Parce qu’il a eu « beaucoup de mal à trouver des témoignages d’hommes » (le Figaro du 18 mars 2016), Jean-Claude Kaufmann bat l’estrade avec un essai sur le couple[1] où il n’appuie son propos que sur celui des femmes. Pourquoi pas, s’il ne s’agissait que d’une revue des déceptions conjugales de celles-ci et de leur expression subjective, et la revue qu’en propose l’auteur n’est assurément pas dénuée d’intérêt.
Mais pour juger de ce qui fait le couple, de ce qui le défait ou de ce qui l’enlise, l’honnêteté commandait de pallier le « silence assourdissant » dans lequel « les hommes s’enferment » dès qu’il s’agit de leur intimité conjugale et leur tient lieu de subjectivité.
Comment ? Par quelle méthode de contournement ? C’est le travail du sociologue, précisément, que Jean-Claude Kaufmann a négligé. Or il ne pouvait ignorer qu’en redoublant le silence qu’observent les hommes, il redoublait en filigrane de son propos la suspicion a priori qui pèse sur eux : les préjugés que les femmes entrent et vivent en couple avec un handicap, qu’elles souffrent plus légitimement de ses échecs parce qu’elles s’y sont surinvesties, etc.

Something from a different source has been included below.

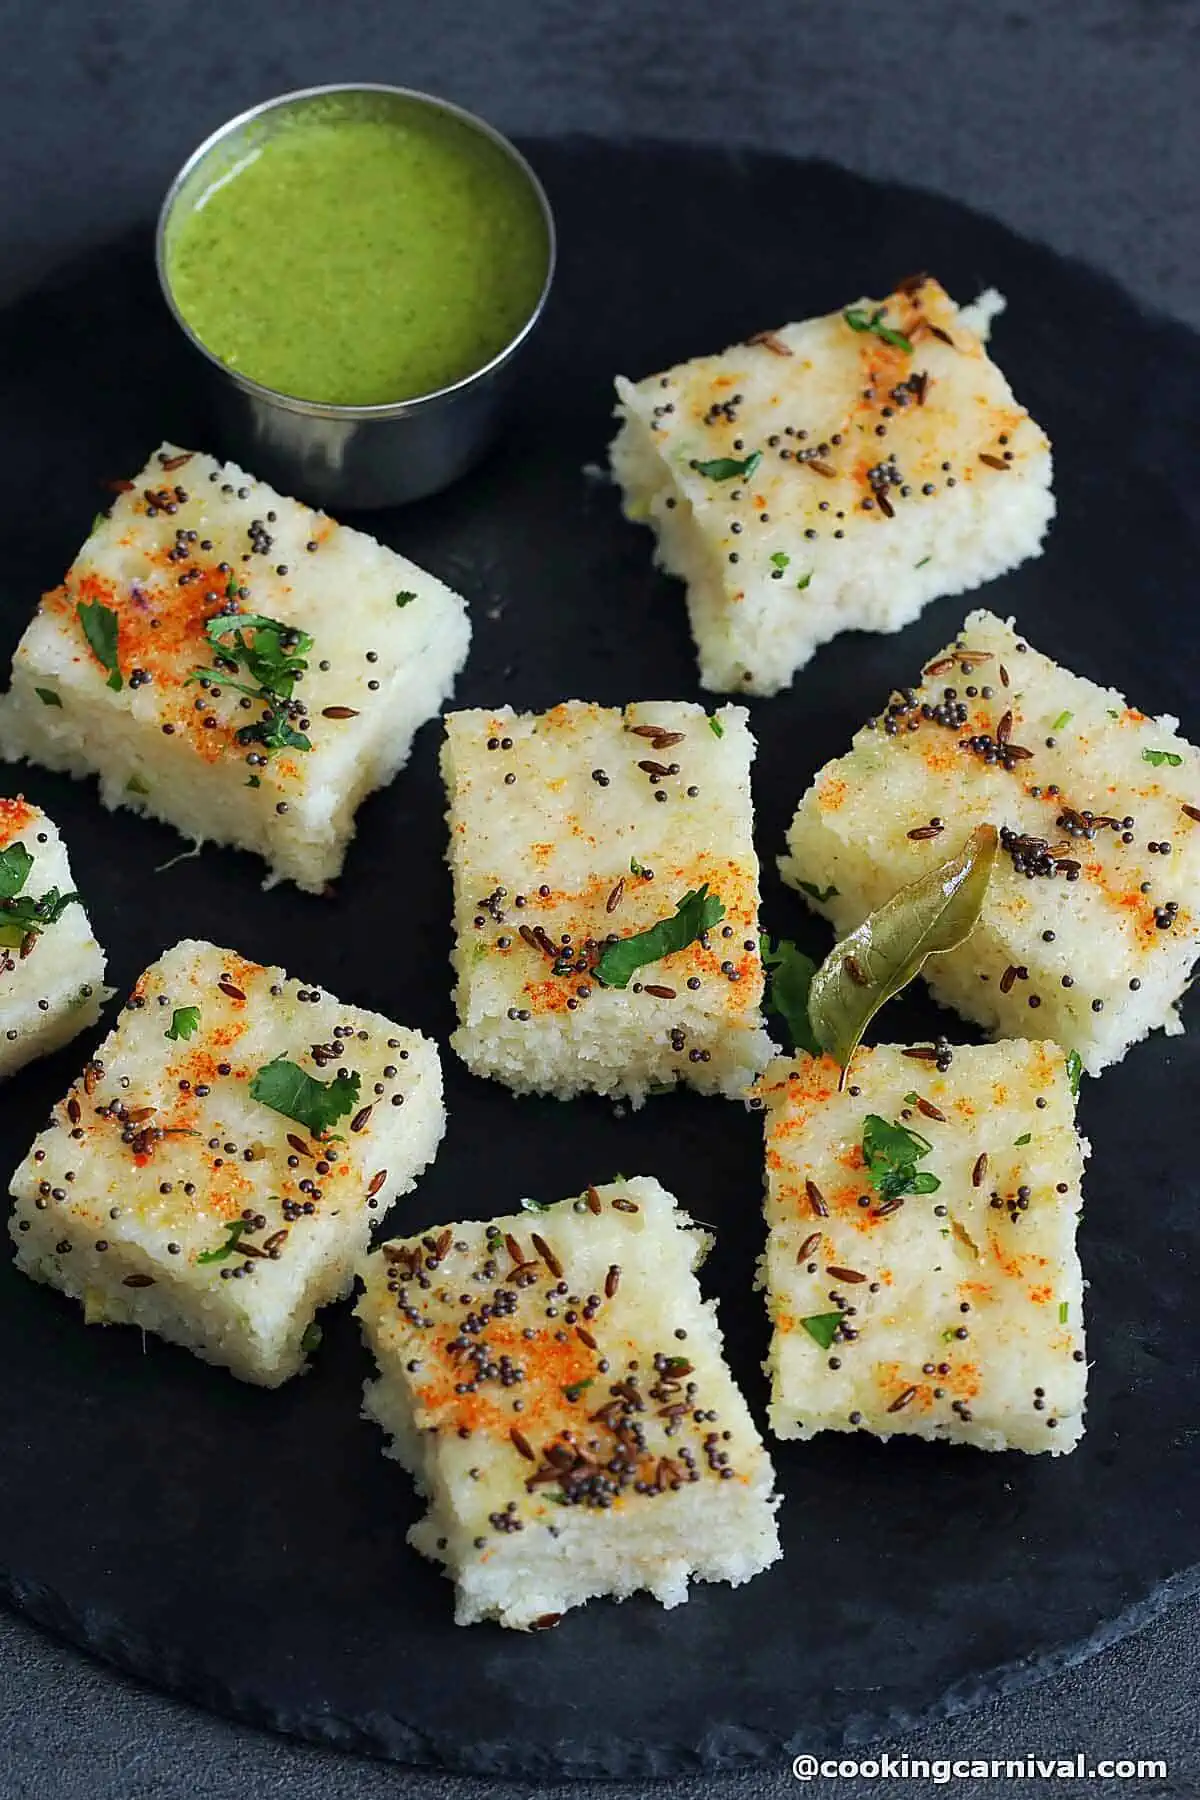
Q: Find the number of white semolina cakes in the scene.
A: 8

Lorsqu’y portent tant le cadre (la domination qu’exerce le féminisme sur les représentations du couple et de la famille) que la procédure (le choix de Kaufmann d’ignorer ce qu’il lui coûterait trop de saisir), le silence masculin vaut aveu implicite de culpabilité. S’il y a eu piège, c’est eux qui l’ont tendu.
Il est arrivé à la sociologie de s’appuyer sérieusement sur des histoires de vie. Avec Jean-Claude Kaufmann, il faut se contenter de tranches.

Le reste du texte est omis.